There are smaller bush chalets for a slightly smaller group that can contain two adults, and they come with everything that the bigger bush chalets offer.
There are 40 double rooms also available. They are all ensuite.
If for any reason, rooming is not your thing and you want to go wild, camping may be the way to go. There are several campsites around, and equipment is usually available to rent or purchase on arrival. If you have your own, bring it with you if you can. Saves you the extra expenses.
There are six waterholes near this camping site, so it’s certainly the place to be.
Distance from Windhoek: 380km
Estimated Travel Time: 5 hours and 11 minutes
You may pass through: Rehoboth, Bullsport and Klein Aub
Sossusvlei is one of those places that will show up in a movie or music video and leave you wondering where in the world that is. For the commoner, Namibia wouldn’t even come to mind when pondering on this. Why would it? The common person in New York and perhaps even London couldn’t point out Namibia on a man.
I am not quite sure if that is a PR issue with the Namibian government or merely ignorance of the rest of the world. Pardon my tangent. You should already know how I feel about these things. We ought to know and seek to know our planet, and to be satisfied with existing only where we are from is criminal.
So, back to Sossusvlei. In the Southern part of the Namib desert is a clay and salt pan surrounded by mountains of dazzling dunes. The etymology of the name loosely translates to a dead-end marsh. There is no telling what kind of sick man would name such a beautiful place “dead end.” To be fair, there is not much sign of life within the area.

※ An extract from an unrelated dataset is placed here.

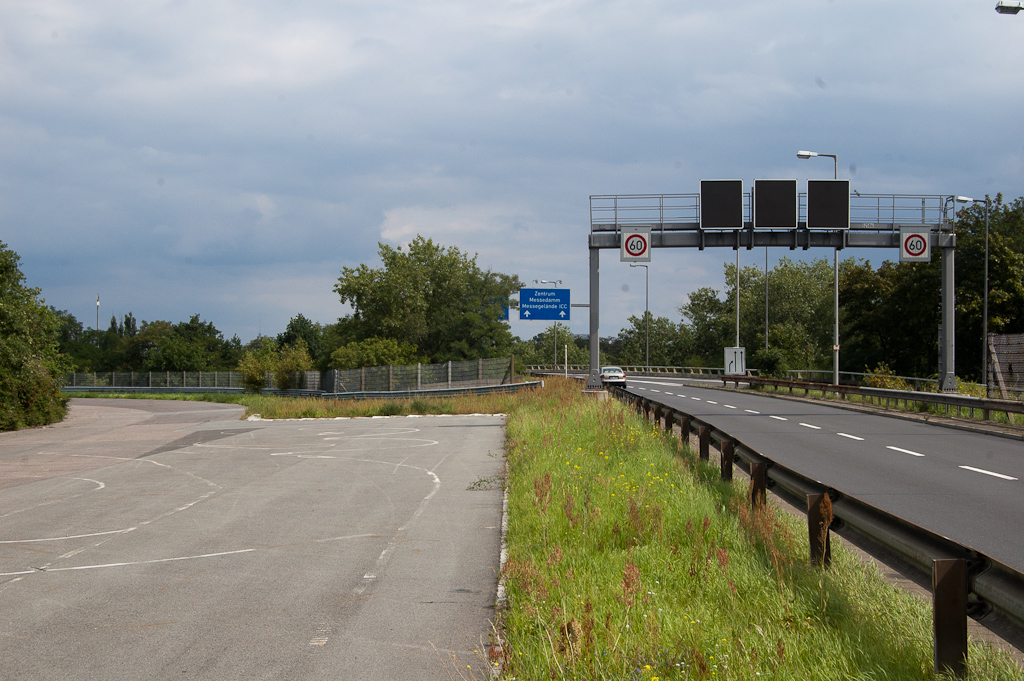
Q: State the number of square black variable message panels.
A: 3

The whole desert stretches for upwards of 32 000km2 and changes from one area to another. The more established and solid of the dunes is some vegetation growing, and other parts are pretty sandy. Hence nothing grows on them.
The underground rivers, which are under the higher dunes, are what keep the higher dunes watered. This is what makes up the marshes seen and where the vlei in Sossusvlei comes from.

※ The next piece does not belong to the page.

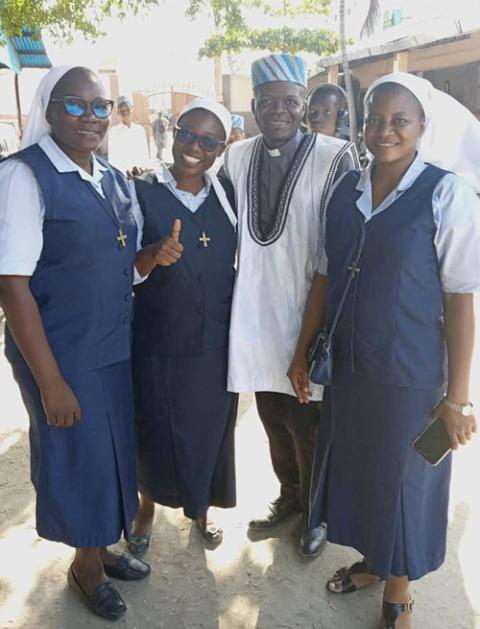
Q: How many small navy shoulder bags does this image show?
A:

Besides the dunes and marshes, you may encounter some desert animals. These will range from beetles, some small reptiles, rodents, springboks and ostriches. I was quite thrilled to encounter ostriches, as I know people who didn’t see them when they went.
I was made aware that the animals you see will depend on the time of the year that you travel down. The rainy season will see more animals and migrant birds arrive for their annual rendezvous. Let loose, and enjoy this fabulous place. It’s the sort of place I would imagine authors and other artists would find a lot of inspiration. It’s a place to come and collect the fragments of your thoughts.

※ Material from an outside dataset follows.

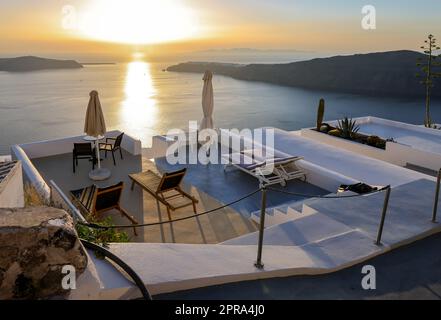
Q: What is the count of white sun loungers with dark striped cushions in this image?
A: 2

Distance from Windhoek: 353km
Estimated Travel Time: 3 hours and 18 minutes
You may pass through: Arandis, Usakos and Okahandja.
While in Namibia, I spent most of my nights in Windhoek, which meant that I had to drive to and from many places. The saddest part of it all is that all the time you spend on the road is time to enjoy the destinations. You travel, you live, you learn.
There is a fair share of lessons for us all, and you just have to pick the correct destination for each one and be willing to pay the tuition. So, Swakopmund. I found the etymology of this one too complex to explain, so that I will save you time.
Swakopmund is a coastal city west of Namibia, and it has a population of sub-50 000, which is very low by African city standards. That being said, Namibia is not vastly populated, and it is a beach resort, the sort of place most Westerners dream of travelling to in the summer months.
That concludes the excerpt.